Still working on the omelet. There have been stumbling blocks. I keep creating omelets one after another, like soldiers marching into the sea, but each one seems empty, hollow, like stone. I want to create an omelet that expresses the meaninglessness of existence, and instead they taste like cheese. I look at them on the plate, but they do not look back. Tried eating them with the lights off. It did not help. Malraux suggested paprika.
Thursday, December 02, 2004
Lycos Europe Loves You, Motherf#$%er
Who -- who, I ask you -- could have predicted that Lycos' "make love not spam" screensaver, intended to create an army of drone machines that download data from sites advertised in spam and thereby increase the bandwidth costs associated with spamming, would end up acting like a vigilante-style DOS attack and knock sites completely off the Web?

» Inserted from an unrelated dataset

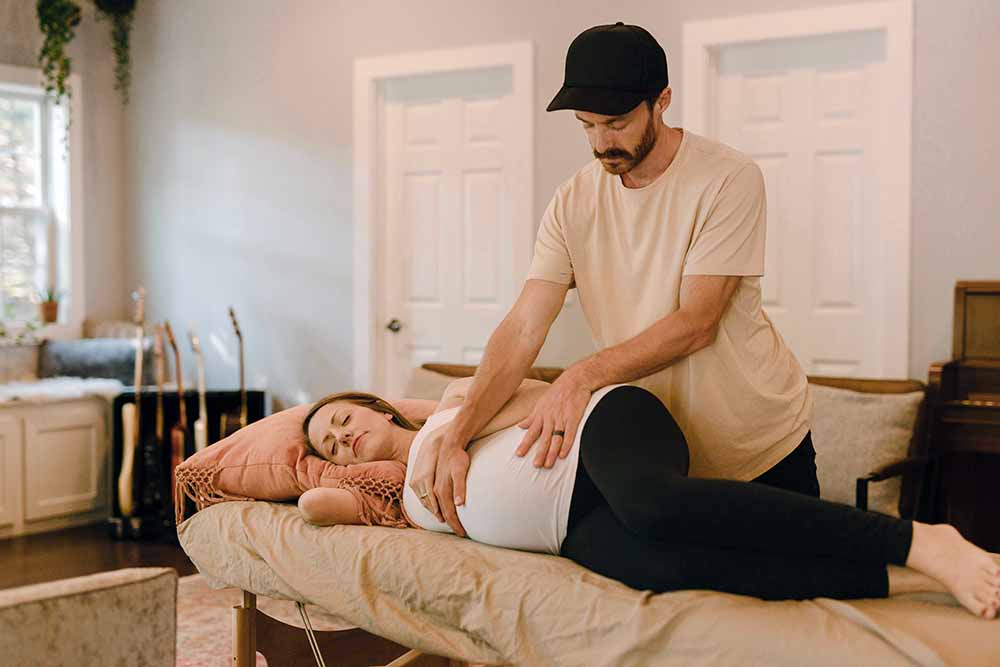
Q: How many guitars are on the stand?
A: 5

Well, pretty much everybody except for Lycos, apparently, who stated at release that the software was specifically not intended to overload the target servers. Alas for Lycos, the BBC is reporting today that in the three cases checked by Netcraft, the targeted servers were either completely offline or responding only intermittently. That's with just an estimated 90,000 downloads of the screensaver, running for less that a week.
It's not just that fact that Lycos is merrily handing bricks, torches, and bottled water to the angry mob that disturbs me, it's that they seem to genuinely believe that only the houses of the wicked will get burned to the ground. No apparent thought given to Joe jobs, shared servers, or misuse of the software through security breach or insider abuse, just to hit a few of the more obvious possibilities.